◆ Task directions ◆
Please give the data again in full, precisely as it is written.

◆ The input ◆
────────────────────────────────────────
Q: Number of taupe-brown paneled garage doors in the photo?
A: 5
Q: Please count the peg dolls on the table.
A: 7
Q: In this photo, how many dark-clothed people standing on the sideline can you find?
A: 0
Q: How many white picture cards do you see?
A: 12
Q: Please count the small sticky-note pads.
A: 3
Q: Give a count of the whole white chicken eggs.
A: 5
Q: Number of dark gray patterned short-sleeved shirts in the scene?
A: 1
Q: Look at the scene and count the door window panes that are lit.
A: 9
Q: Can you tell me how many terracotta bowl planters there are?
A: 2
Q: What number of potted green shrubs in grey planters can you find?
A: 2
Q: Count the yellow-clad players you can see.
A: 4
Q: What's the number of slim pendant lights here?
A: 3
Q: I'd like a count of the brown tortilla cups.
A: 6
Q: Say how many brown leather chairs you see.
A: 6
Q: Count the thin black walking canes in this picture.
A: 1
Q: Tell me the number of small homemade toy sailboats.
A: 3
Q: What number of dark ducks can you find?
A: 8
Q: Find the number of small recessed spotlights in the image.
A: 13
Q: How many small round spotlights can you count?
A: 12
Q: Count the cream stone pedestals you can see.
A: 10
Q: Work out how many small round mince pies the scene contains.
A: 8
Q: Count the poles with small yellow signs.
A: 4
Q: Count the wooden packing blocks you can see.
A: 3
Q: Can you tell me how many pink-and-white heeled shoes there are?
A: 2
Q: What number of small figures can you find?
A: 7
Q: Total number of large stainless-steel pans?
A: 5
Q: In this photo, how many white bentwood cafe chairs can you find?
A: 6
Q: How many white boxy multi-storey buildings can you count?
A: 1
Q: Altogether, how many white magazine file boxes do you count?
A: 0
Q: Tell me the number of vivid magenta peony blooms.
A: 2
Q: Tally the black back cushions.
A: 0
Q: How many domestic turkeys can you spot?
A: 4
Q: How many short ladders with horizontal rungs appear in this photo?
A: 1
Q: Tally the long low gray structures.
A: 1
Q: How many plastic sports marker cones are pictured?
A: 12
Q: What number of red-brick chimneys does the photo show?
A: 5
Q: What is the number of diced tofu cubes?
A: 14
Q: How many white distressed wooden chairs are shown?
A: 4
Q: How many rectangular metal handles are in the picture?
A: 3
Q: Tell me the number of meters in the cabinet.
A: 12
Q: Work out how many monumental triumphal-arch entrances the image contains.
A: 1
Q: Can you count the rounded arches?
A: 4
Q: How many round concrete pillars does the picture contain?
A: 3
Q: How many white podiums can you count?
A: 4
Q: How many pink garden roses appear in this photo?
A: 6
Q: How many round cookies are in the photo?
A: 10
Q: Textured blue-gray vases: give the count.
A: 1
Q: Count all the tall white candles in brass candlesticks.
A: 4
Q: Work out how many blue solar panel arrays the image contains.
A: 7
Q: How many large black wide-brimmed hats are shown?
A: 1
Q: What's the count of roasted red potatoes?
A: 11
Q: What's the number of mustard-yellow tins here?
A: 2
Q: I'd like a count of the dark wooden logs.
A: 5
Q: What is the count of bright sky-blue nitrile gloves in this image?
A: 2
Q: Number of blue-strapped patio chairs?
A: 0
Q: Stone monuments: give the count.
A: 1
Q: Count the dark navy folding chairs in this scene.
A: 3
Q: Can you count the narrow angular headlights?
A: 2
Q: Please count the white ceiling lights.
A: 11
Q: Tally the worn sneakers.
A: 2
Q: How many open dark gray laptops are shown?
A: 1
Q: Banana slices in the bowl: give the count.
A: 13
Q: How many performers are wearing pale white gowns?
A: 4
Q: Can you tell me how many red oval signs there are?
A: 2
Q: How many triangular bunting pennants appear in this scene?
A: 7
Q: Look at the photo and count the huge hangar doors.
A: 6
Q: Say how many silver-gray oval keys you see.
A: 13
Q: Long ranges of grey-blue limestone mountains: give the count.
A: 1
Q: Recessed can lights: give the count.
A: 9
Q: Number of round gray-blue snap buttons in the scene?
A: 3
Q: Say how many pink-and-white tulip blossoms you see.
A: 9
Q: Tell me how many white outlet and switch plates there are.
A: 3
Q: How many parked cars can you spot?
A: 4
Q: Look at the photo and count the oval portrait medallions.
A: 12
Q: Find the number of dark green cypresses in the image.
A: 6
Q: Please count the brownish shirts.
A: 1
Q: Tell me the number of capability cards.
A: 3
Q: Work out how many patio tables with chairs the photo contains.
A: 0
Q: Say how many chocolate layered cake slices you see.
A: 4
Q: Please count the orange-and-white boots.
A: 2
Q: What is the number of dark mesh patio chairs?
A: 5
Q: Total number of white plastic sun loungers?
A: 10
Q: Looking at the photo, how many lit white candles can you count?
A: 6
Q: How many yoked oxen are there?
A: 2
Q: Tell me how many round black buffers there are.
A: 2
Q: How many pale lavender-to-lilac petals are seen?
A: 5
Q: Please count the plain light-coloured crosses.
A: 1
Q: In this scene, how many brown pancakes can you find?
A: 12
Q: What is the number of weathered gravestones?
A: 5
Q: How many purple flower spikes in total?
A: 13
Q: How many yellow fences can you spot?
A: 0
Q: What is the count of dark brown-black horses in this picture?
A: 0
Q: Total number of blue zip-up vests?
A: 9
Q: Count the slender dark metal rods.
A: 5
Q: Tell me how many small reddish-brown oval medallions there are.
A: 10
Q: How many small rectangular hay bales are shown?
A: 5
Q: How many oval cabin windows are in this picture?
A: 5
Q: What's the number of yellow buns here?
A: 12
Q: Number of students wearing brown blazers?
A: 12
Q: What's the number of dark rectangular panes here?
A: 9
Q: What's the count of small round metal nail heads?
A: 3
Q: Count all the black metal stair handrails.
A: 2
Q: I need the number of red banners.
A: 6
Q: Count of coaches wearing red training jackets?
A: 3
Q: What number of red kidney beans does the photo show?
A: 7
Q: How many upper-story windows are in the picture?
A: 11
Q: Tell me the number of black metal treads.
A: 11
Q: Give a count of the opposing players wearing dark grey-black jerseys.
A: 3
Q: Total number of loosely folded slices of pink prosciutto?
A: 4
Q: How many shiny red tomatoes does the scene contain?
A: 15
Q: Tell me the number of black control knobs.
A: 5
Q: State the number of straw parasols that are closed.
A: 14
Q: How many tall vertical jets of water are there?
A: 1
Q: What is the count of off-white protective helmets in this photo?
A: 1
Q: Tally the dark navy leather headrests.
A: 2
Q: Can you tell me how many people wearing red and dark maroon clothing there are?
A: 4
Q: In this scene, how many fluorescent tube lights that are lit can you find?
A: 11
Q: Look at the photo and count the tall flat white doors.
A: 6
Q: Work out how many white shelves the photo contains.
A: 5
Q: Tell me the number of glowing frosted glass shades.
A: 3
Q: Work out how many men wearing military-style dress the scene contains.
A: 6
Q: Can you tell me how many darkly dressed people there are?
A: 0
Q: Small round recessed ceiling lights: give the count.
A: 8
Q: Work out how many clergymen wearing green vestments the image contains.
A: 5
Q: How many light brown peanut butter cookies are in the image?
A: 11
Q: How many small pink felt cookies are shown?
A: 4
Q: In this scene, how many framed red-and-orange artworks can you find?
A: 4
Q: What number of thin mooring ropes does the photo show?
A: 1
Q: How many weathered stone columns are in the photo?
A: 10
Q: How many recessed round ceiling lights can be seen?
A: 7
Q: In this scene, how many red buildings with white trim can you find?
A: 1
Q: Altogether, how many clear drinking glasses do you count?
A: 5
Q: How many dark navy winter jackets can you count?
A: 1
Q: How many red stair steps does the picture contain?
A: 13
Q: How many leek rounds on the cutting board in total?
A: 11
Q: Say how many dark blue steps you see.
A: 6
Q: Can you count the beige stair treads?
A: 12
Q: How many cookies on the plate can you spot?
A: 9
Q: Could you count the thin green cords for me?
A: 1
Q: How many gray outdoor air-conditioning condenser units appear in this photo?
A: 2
────────────────────────────────────────
◆ Solution to this exercise ◆
Q: Number of taupe-brown paneled garage doors in the photo?
A: 5
Q: Please count the peg dolls on the table.
A: 7
Q: In this photo, how many dark-clothed people standing on the sideline can you find?
A: 0
Q: How many white picture cards do you see?
A: 12
Q: Please count the small sticky-note pads.
A: 3
Q: Give a count of the whole white chicken eggs.
A: 5
Q: Number of dark gray patterned short-sleeved shirts in the scene?
A: 1
Q: Look at the scene and count the door window panes that are lit.
A: 9
Q: Can you tell me how many terracotta bowl planters there are?
A: 2
Q: What number of potted green shrubs in grey planters can you find?
A: 2
Q: Count the yellow-clad players you can see.
A: 4
Q: What's the number of slim pendant lights here?
A: 3
Q: I'd like a count of the brown tortilla cups.
A: 6
Q: Say how many brown leather chairs you see.
A: 6
Q: Count the thin black walking canes in this picture.
A: 1
Q: Tell me the number of small homemade toy sailboats.
A: 3
Q: What number of dark ducks can you find?
A: 8
Q: Find the number of small recessed spotlights in the image.
A: 13
Q: How many small round spotlights can you count?
A: 12
Q: Count the cream stone pedestals you can see.
A: 10
Q: Work out how many small round mince pies the scene contains.
A: 8
Q: Count the poles with small yellow signs.
A: 4
Q: Count the wooden packing blocks you can see.
A: 3
Q: Can you tell me how many pink-and-white heeled shoes there are?
A: 2
Q: What number of small figures can you find?
A: 7
Q: Total number of large stainless-steel pans?
A: 5
Q: In this photo, how many white bentwood cafe chairs can you find?
A: 6
Q: How many white boxy multi-storey buildings can you count?
A: 1
Q: Altogether, how many white magazine file boxes do you count?
A: 0
Q: Tell me the number of vivid magenta peony blooms.
A: 2
Q: Tally the black back cushions.
A: 0
Q: How many domestic turkeys can you spot?
A: 4
Q: How many short ladders with horizontal rungs appear in this photo?
A: 1
Q: Tally the long low gray structures.
A: 1
Q: How many plastic sports marker cones are pictured?
A: 12
Q: What number of red-brick chimneys does the photo show?
A: 5
Q: What is the number of diced tofu cubes?
A: 14
Q: How many white distressed wooden chairs are shown?
A: 4
Q: How many rectangular metal handles are in the picture?
A: 3
Q: Tell me the number of meters in the cabinet.
A: 12
Q: Work out how many monumental triumphal-arch entrances the image contains.
A: 1
Q: Can you count the rounded arches?
A: 4
Q: How many round concrete pillars does the picture contain?
A: 3
Q: How many white podiums can you count?
A: 4
Q: How many pink garden roses appear in this photo?
A: 6
Q: How many round cookies are in the photo?
A: 10
Q: Textured blue-gray vases: give the count.
A: 1
Q: Count all the tall white candles in brass candlesticks.
A: 4
Q: Work out how many blue solar panel arrays the image contains.
A: 7
Q: How many large black wide-brimmed hats are shown?
A: 1
Q: What's the count of roasted red potatoes?
A: 11
Q: What's the number of mustard-yellow tins here?
A: 2
Q: I'd like a count of the dark wooden logs.
A: 5
Q: What is the count of bright sky-blue nitrile gloves in this image?
A: 2
Q: Number of blue-strapped patio chairs?
A: 0
Q: Stone monuments: give the count.
A: 1
Q: Count the dark navy folding chairs in this scene.
A: 3
Q: Can you count the narrow angular headlights?
A: 2
Q: Please count the white ceiling lights.
A: 11
Q: Tally the worn sneakers.
A: 2
Q: How many open dark gray laptops are shown?
A: 1
Q: Banana slices in the bowl: give the count.
A: 13
Q: How many performers are wearing pale white gowns?
A: 4
Q: Can you tell me how many red oval signs there are?
A: 2
Q: How many triangular bunting pennants appear in this scene?
A: 7
Q: Look at the photo and count the huge hangar doors.
A: 6
Q: Say how many silver-gray oval keys you see.
A: 13
Q: Long ranges of grey-blue limestone mountains: give the count.
A: 1
Q: Recessed can lights: give the count.
A: 9
Q: Number of round gray-blue snap buttons in the scene?
A: 3
Q: Say how many pink-and-white tulip blossoms you see.
A: 9
Q: Tell me how many white outlet and switch plates there are.
A: 3
Q: How many parked cars can you spot?
A: 4
Q: Look at the photo and count the oval portrait medallions.
A: 12
Q: Find the number of dark green cypresses in the image.
A: 6
Q: Please count the brownish shirts.
A: 1
Q: Tell me the number of capability cards.
A: 3
Q: Work out how many patio tables with chairs the photo contains.
A: 0
Q: Say how many chocolate layered cake slices you see.
A: 4
Q: Please count the orange-and-white boots.
A: 2
Q: What is the number of dark mesh patio chairs?
A: 5
Q: Total number of white plastic sun loungers?
A: 10
Q: Looking at the photo, how many lit white candles can you count?
A: 6
Q: How many yoked oxen are there?
A: 2
Q: Tell me how many round black buffers there are.
A: 2
Q: How many pale lavender-to-lilac petals are seen?
A: 5
Q: Please count the plain light-coloured crosses.
A: 1
Q: In this scene, how many brown pancakes can you find?
A: 12
Q: What is the number of weathered gravestones?
A: 5
Q: How many purple flower spikes in total?
A: 13
Q: How many yellow fences can you spot?
A: 0
Q: What is the count of dark brown-black horses in this picture?
A: 0
Q: Total number of blue zip-up vests?
A: 9
Q: Count the slender dark metal rods.
A: 5
Q: Tell me how many small reddish-brown oval medallions there are.
A: 10
Q: How many small rectangular hay bales are shown?
A: 5
Q: How many oval cabin windows are in this picture?
A: 5
Q: What's the number of yellow buns here?
A: 12
Q: Number of students wearing brown blazers?
A: 12
Q: What's the number of dark rectangular panes here?
A: 9
Q: What's the count of small round metal nail heads?
A: 3
Q: Count all the black metal stair handrails.
A: 2
Q: I need the number of red banners.
A: 6
Q: Count of coaches wearing red training jackets?
A: 3
Q: What number of red kidney beans does the photo show?
A: 7
Q: How many upper-story windows are in the picture?
A: 11
Q: Tell me the number of black metal treads.
A: 11
Q: Give a count of the opposing players wearing dark grey-black jerseys.
A: 3
Q: Total number of loosely folded slices of pink prosciutto?
A: 4
Q: How many shiny red tomatoes does the scene contain?
A: 15
Q: Tell me the number of black control knobs.
A: 5
Q: State the number of straw parasols that are closed.
A: 14
Q: How many tall vertical jets of water are there?
A: 1
Q: What is the count of off-white protective helmets in this photo?
A: 1
Q: Tally the dark navy leather headrests.
A: 2
Q: Can you tell me how many people wearing red and dark maroon clothing there are?
A: 4
Q: In this scene, how many fluorescent tube lights that are lit can you find?
A: 11
Q: Look at the photo and count the tall flat white doors.
A: 6
Q: Work out how many white shelves the photo contains.
A: 5
Q: Tell me the number of glowing frosted glass shades.
A: 3
Q: Work out how many men wearing military-style dress the scene contains.
A: 6
Q: Can you tell me how many darkly dressed people there are?
A: 0
Q: Small round recessed ceiling lights: give the count.
A: 8
Q: Work out how many clergymen wearing green vestments the image contains.
A: 5
Q: How many light brown peanut butter cookies are in the image?
A: 11
Q: How many small pink felt cookies are shown?
A: 4
Q: In this scene, how many framed red-and-orange artworks can you find?
A: 4
Q: What number of thin mooring ropes does the photo show?
A: 1
Q: How many weathered stone columns are in the photo?
A: 10
Q: How many recessed round ceiling lights can be seen?
A: 7
Q: In this scene, how many red buildings with white trim can you find?
A: 1
Q: Altogether, how many clear drinking glasses do you count?
A: 5
Q: How many dark navy winter jackets can you count?
A: 1
Q: How many red stair steps does the picture contain?
A: 13
Q: How many leek rounds on the cutting board in total?
A: 11
Q: Say how many dark blue steps you see.
A: 6
Q: Can you count the beige stair treads?
A: 12
Q: How many cookies on the plate can you spot?
A: 9
Q: Could you count the thin green cords for me?
A: 1
Q: How many gray outdoor air-conditioning condenser units appear in this photo?
A: 2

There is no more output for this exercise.